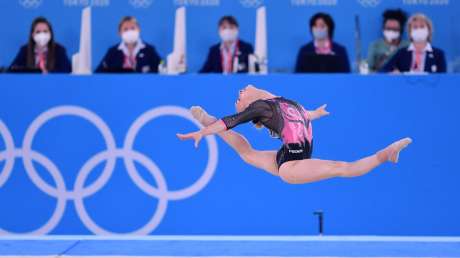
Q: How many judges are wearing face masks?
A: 6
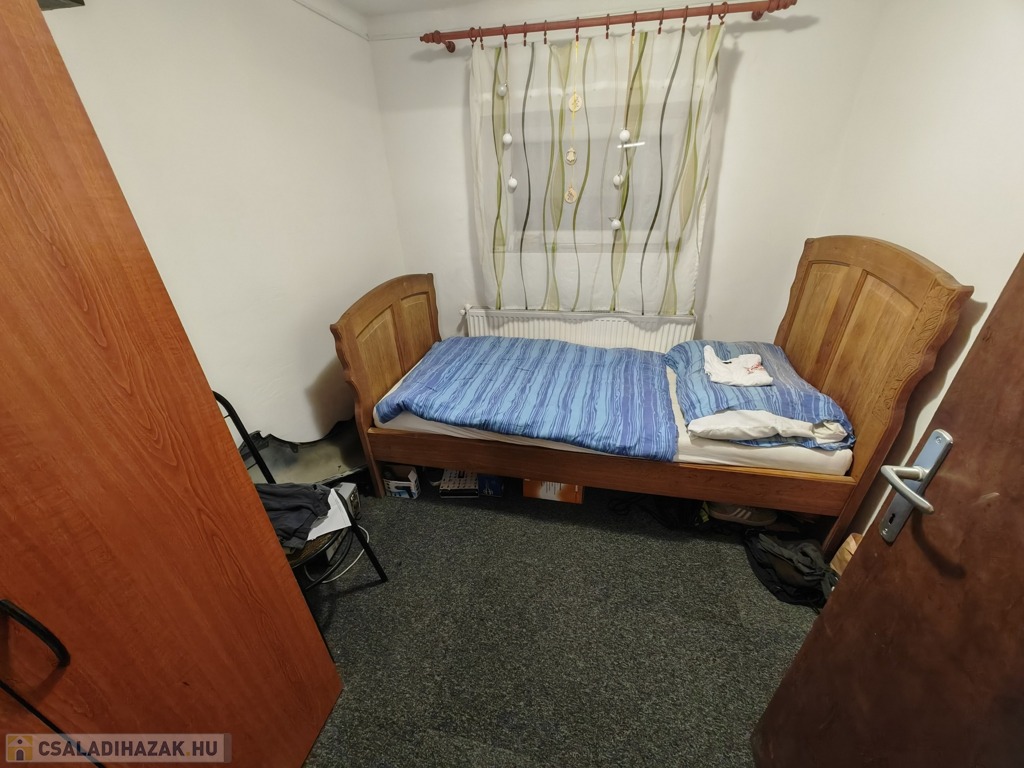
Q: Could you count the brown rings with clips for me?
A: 12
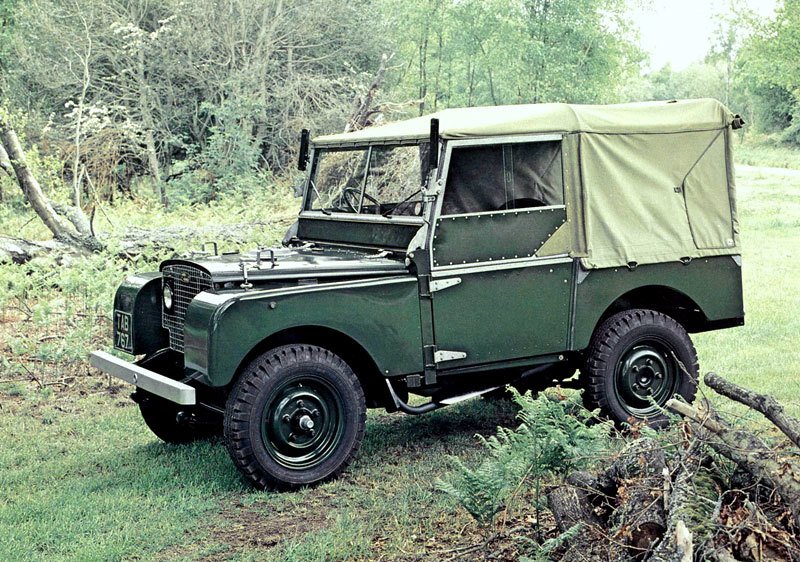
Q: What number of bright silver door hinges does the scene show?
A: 2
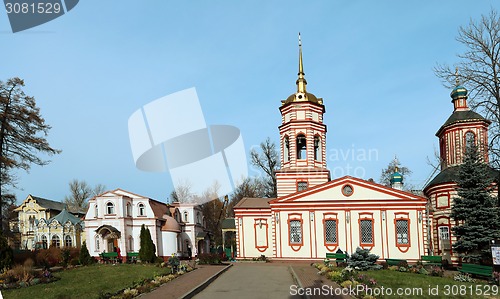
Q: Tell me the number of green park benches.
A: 6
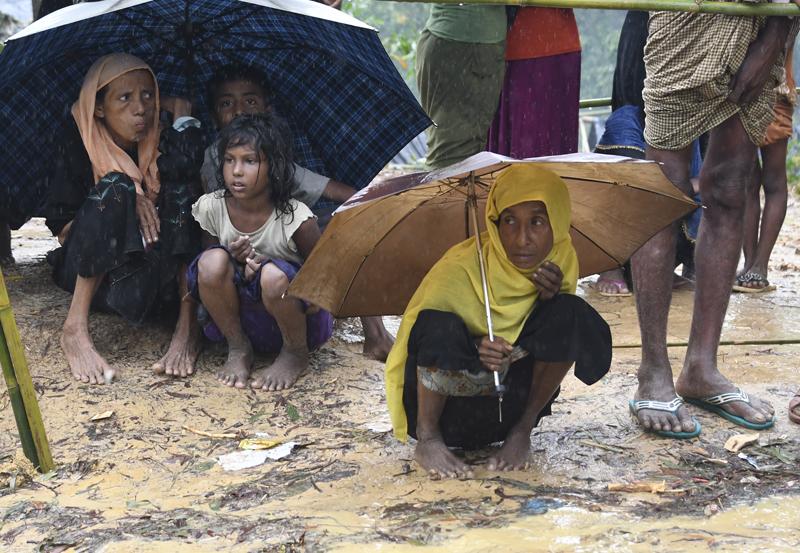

# Task prompt
Apart from the pictures, every line of the data above should be given again exactly.

# Expected answer
Q: How many judges are wearing face masks?
A: 6
Q: Could you count the brown rings with clips for me?
A: 12
Q: What number of bright silver door hinges does the scene show?
A: 2
Q: Tell me the number of green park benches.
A: 6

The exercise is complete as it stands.